BEGIN Records for the task

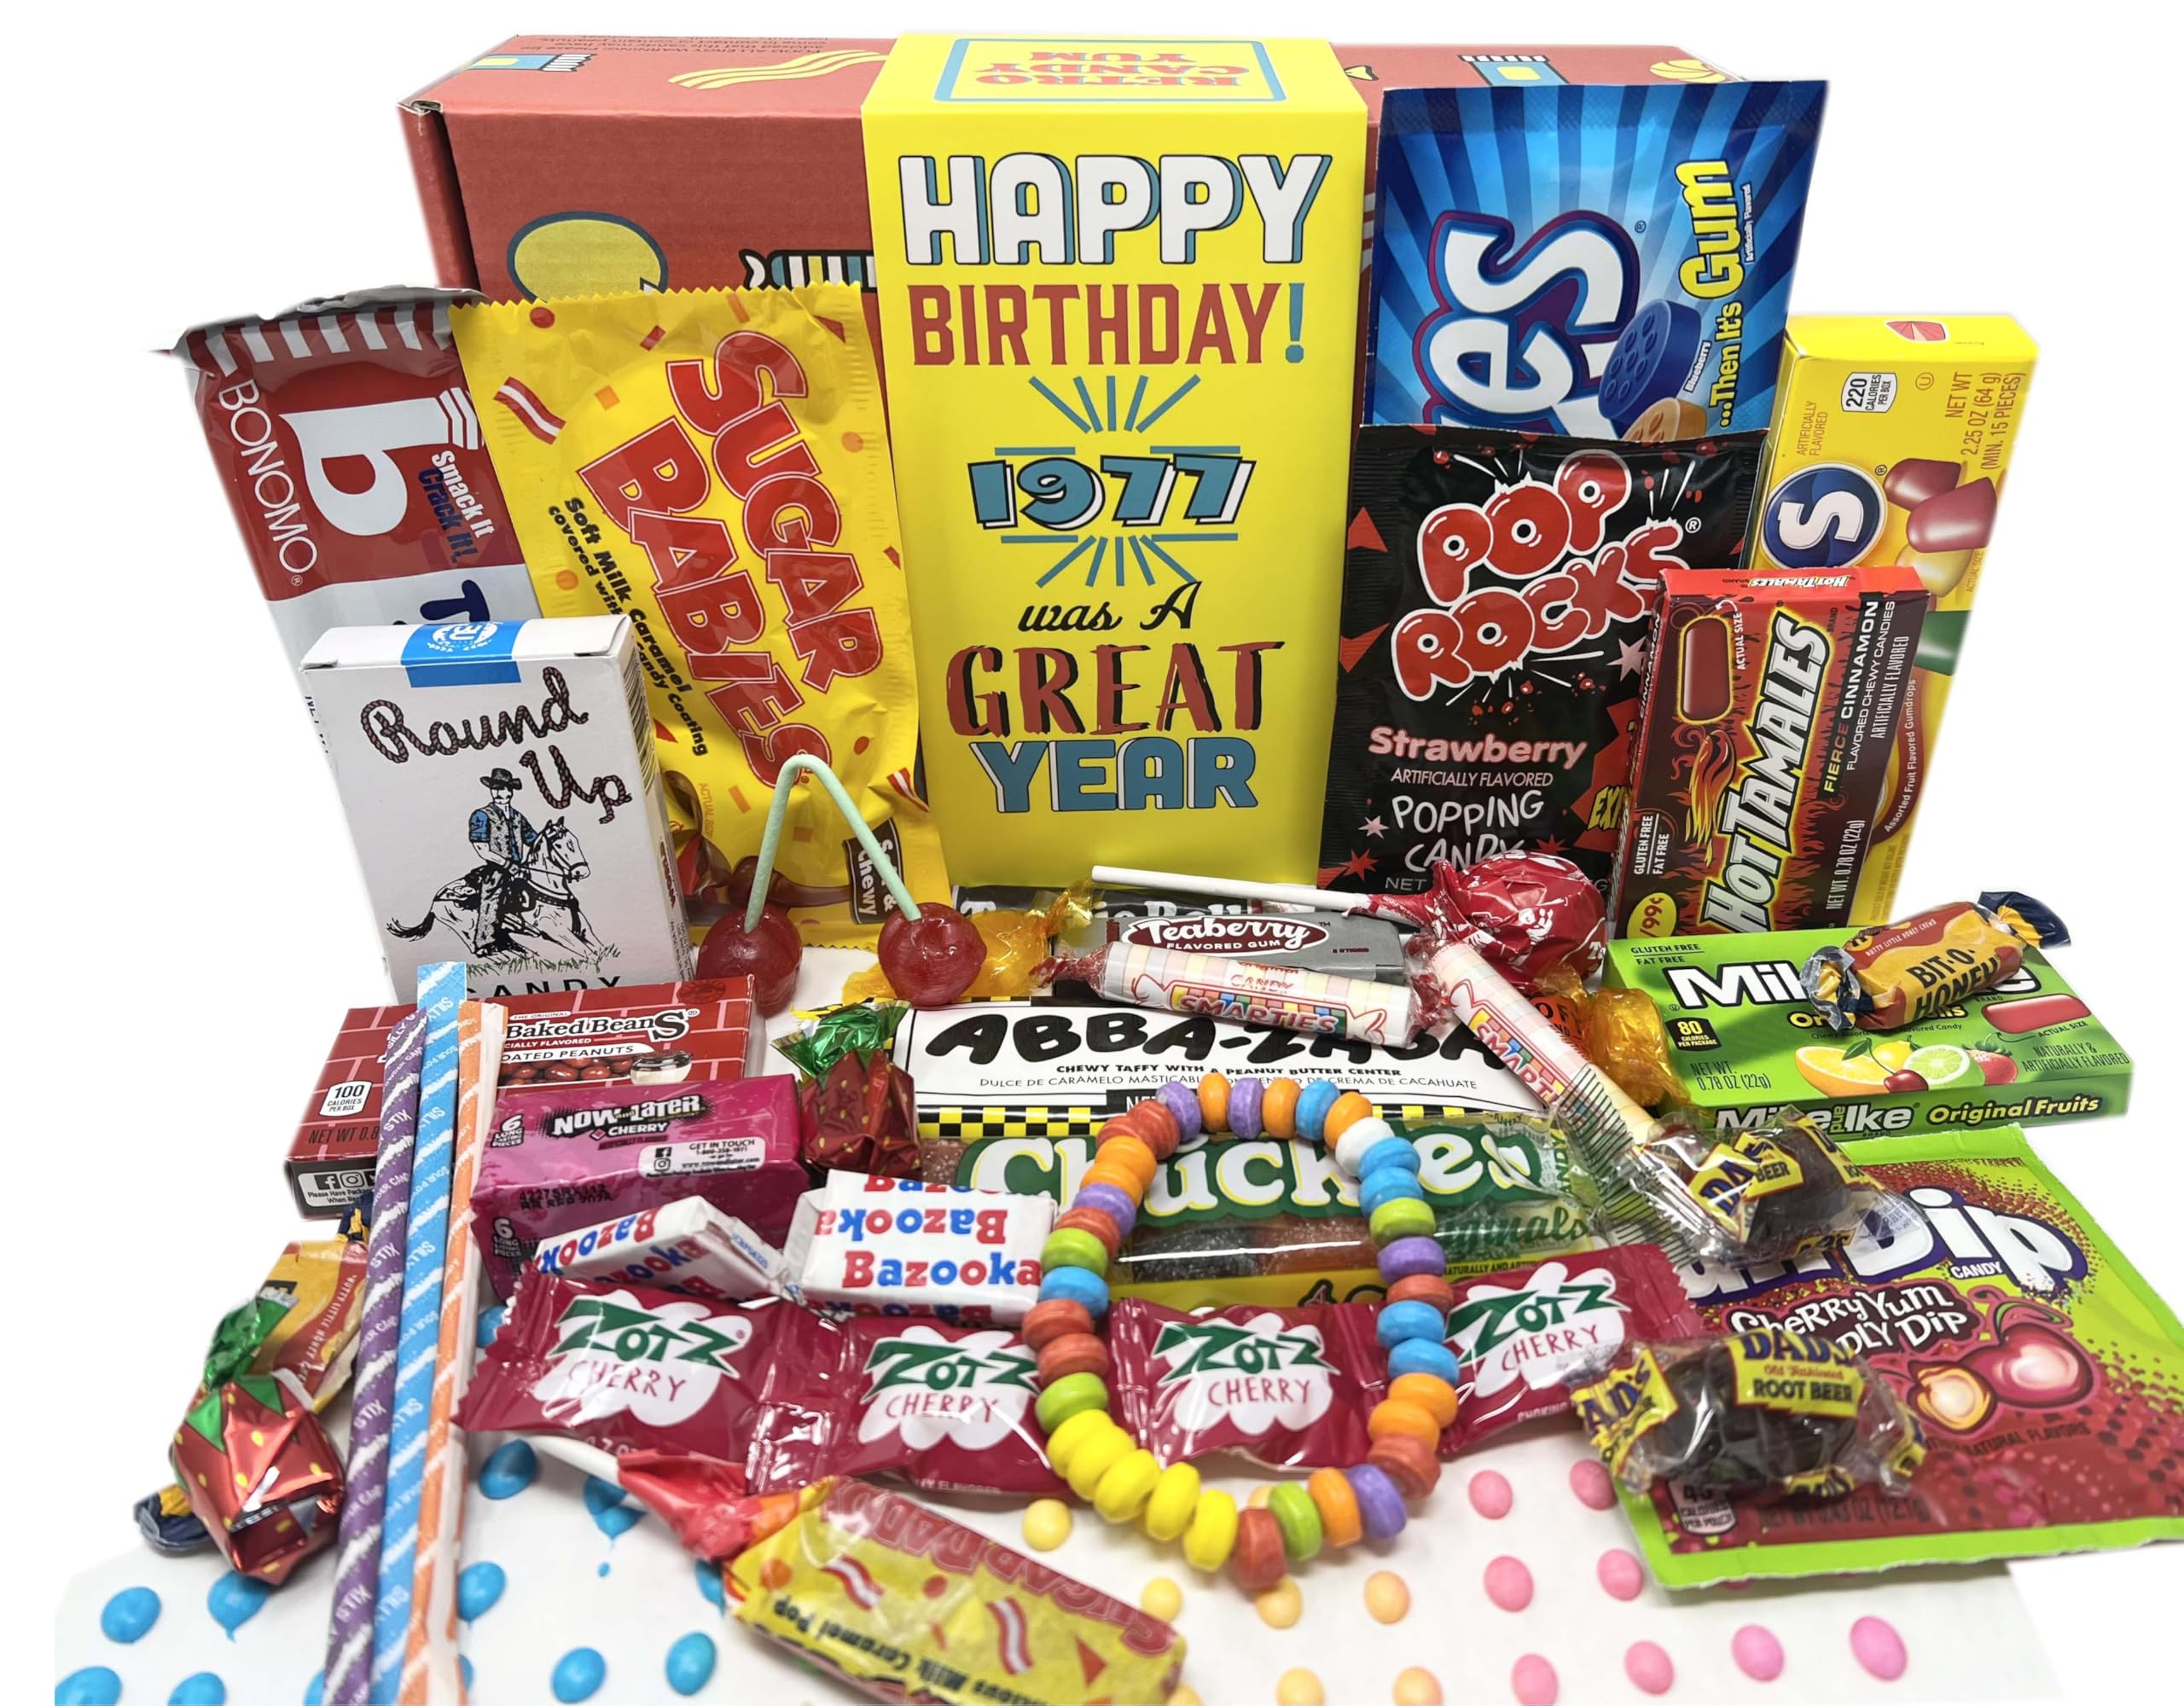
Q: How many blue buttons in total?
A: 13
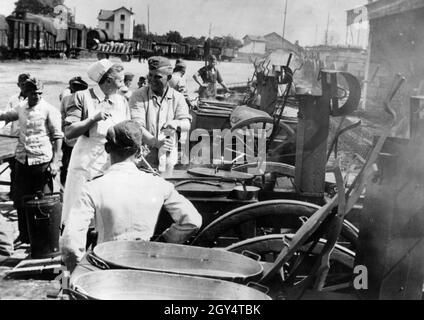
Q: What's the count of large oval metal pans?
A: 2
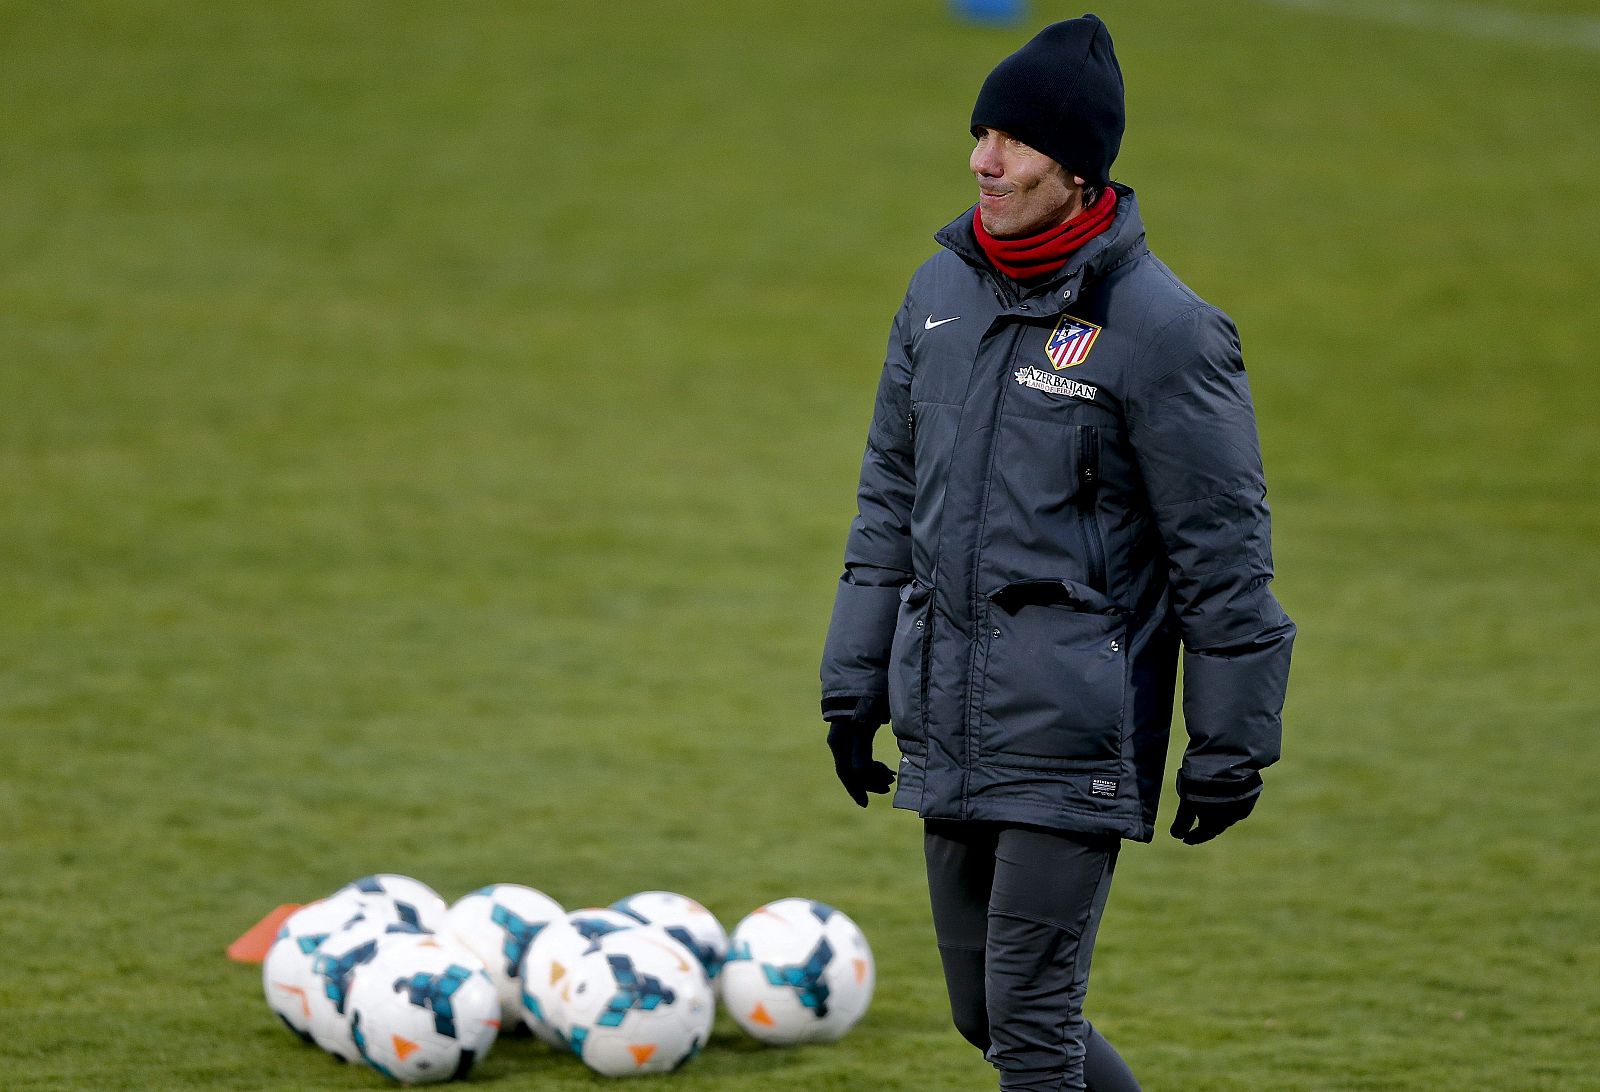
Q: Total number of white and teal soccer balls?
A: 9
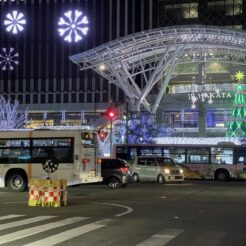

END Records for the task

▶ _Task requirements_
Everything in the records except the pictures should be printed again exactly.

▶ _Written answer_
Q: How many blue buttons in total?
A: 13
Q: What's the count of large oval metal pans?
A: 2
Q: Total number of white and teal soccer balls?
A: 9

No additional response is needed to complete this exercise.